— DATA PROVIDED —
---
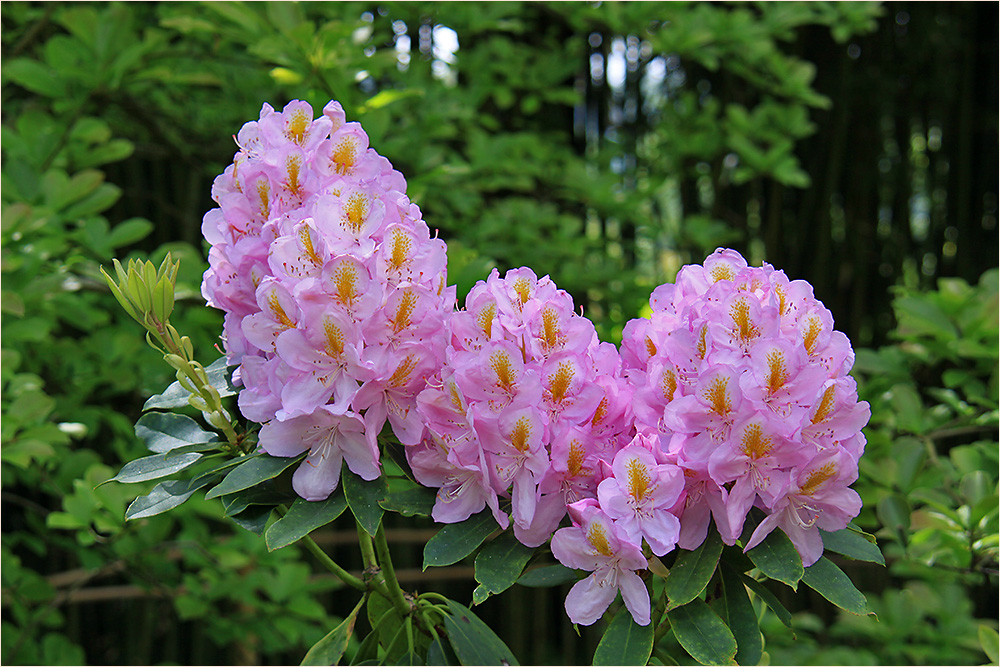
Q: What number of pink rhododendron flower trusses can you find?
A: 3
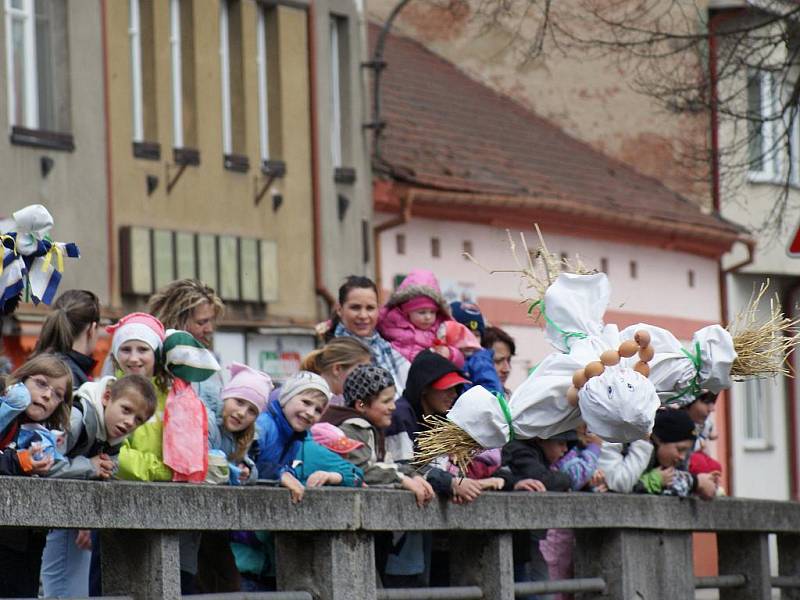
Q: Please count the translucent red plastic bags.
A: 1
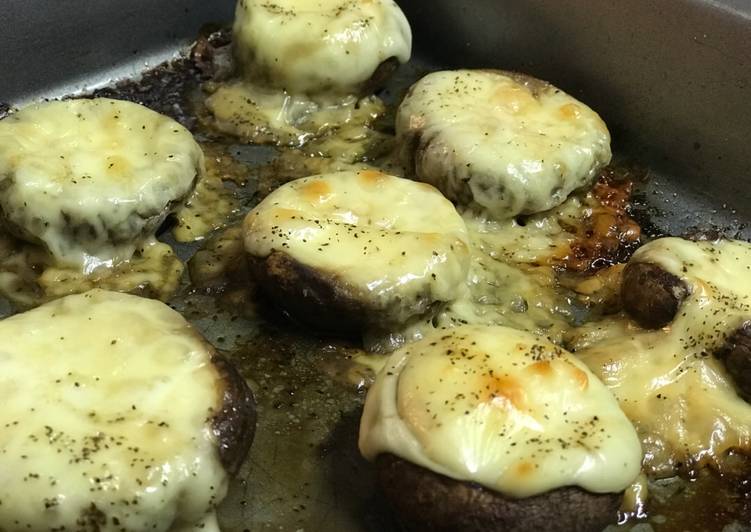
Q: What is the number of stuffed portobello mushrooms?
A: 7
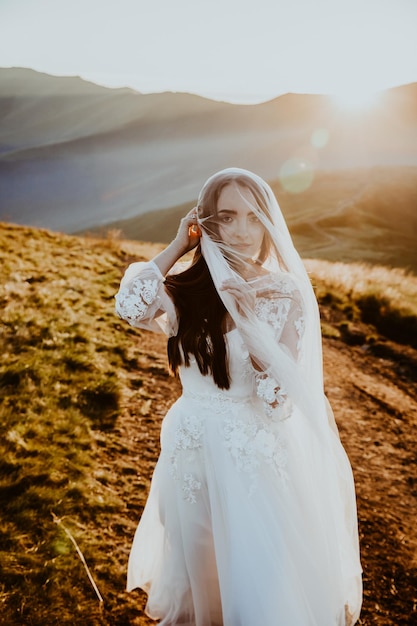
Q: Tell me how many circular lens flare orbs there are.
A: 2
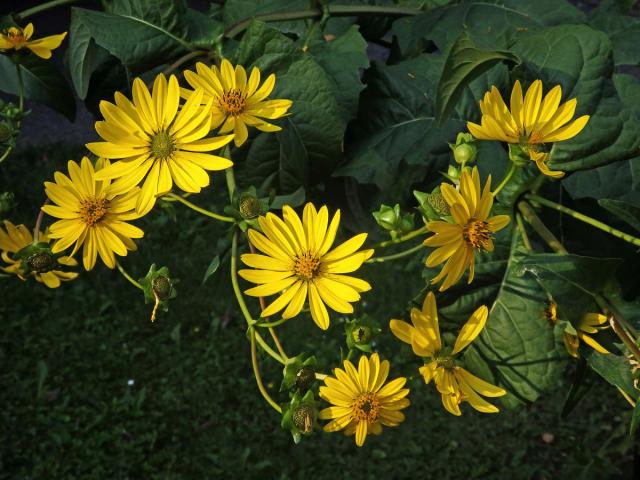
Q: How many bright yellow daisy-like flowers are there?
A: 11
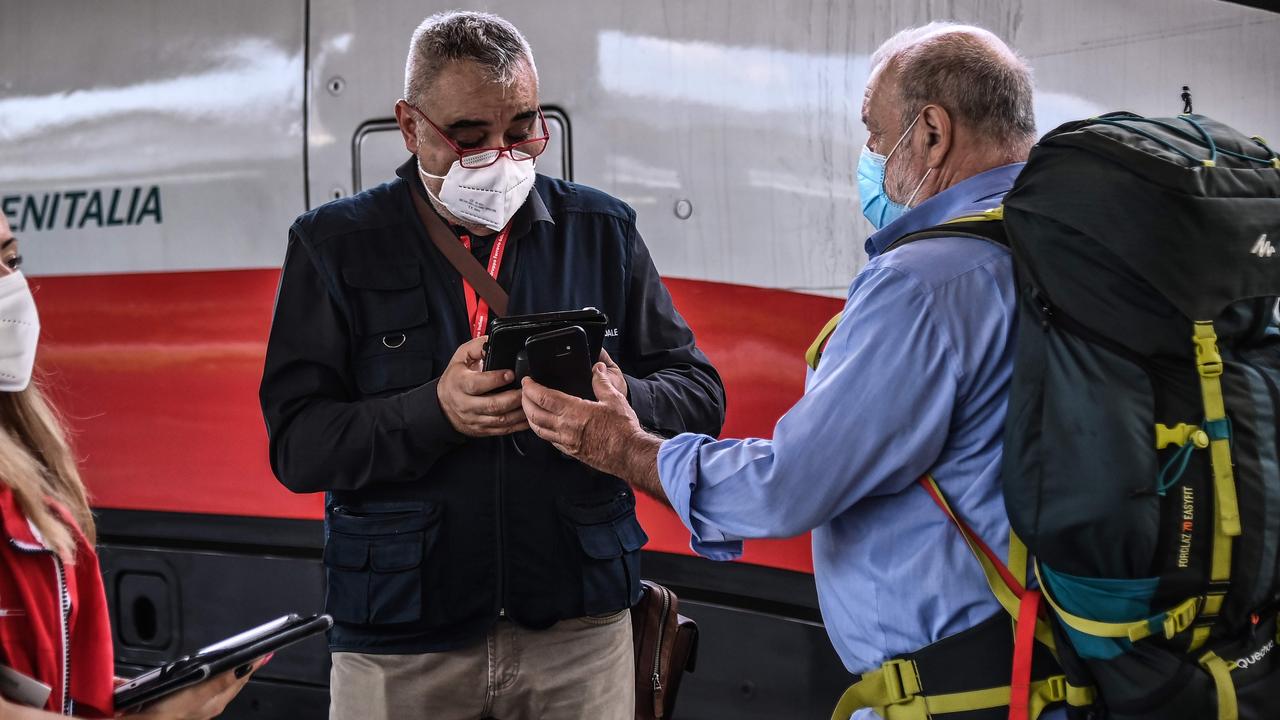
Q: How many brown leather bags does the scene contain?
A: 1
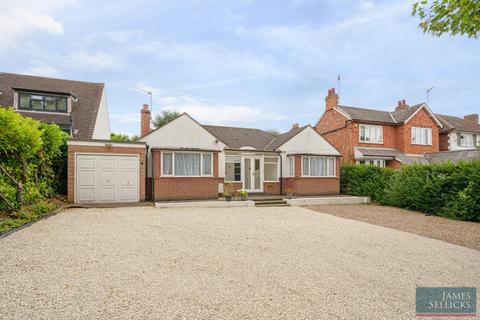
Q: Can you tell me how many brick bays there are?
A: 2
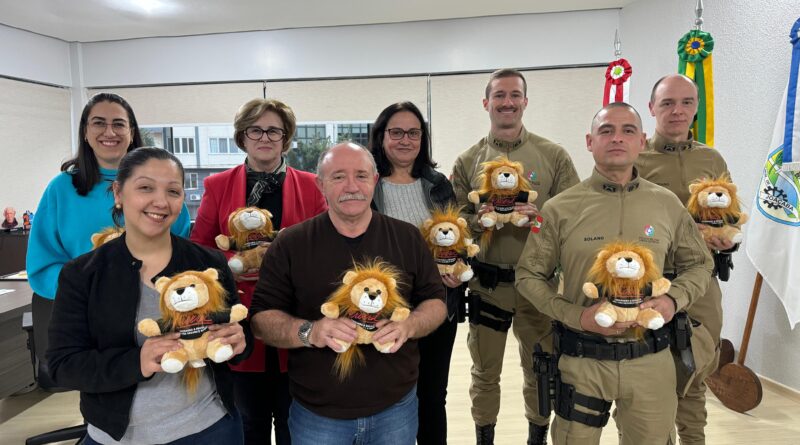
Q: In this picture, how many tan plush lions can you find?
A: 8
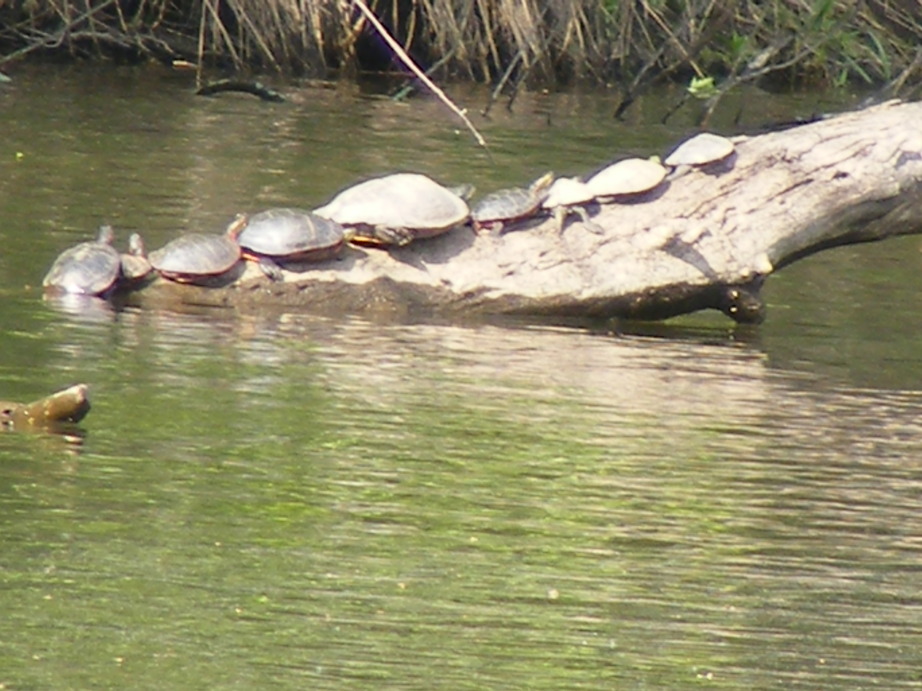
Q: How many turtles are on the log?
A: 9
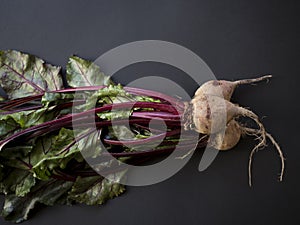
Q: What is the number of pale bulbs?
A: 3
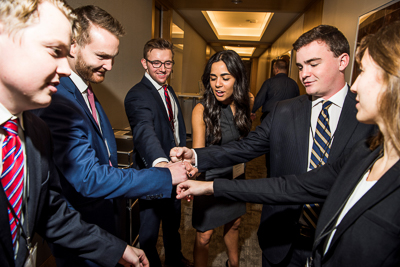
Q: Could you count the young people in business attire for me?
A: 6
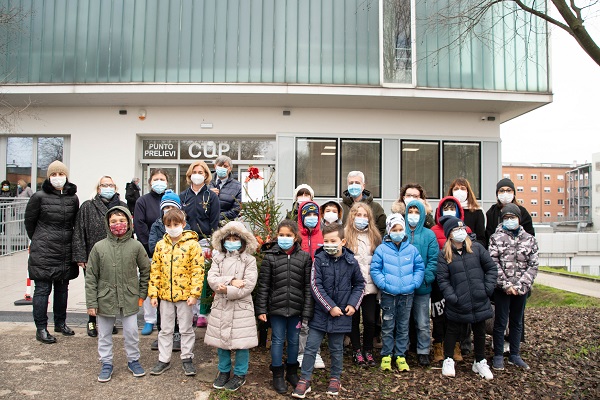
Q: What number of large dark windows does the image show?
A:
---
Produce a word-for-word copy of the records, omitting all images.

Q: What number of pink rhododendron flower trusses can you find?
A: 3
Q: Please count the translucent red plastic bags.
A: 1
Q: What is the number of stuffed portobello mushrooms?
A: 7
Q: Tell me how many circular lens flare orbs there are.
A: 2
Q: How many bright yellow daisy-like flowers are there?
A: 11
Q: How many brown leather bags does the scene contain?
A: 1
Q: Can you tell me how many brick bays there are?
A: 2
Q: In this picture, how many tan plush lions can you find?
A: 8
Q: How many turtles are on the log?
A: 9
Q: What is the number of pale bulbs?
A: 3
Q: Could you count the young people in business attire for me?
A: 6
Q: What number of large dark windows does the image show?
A:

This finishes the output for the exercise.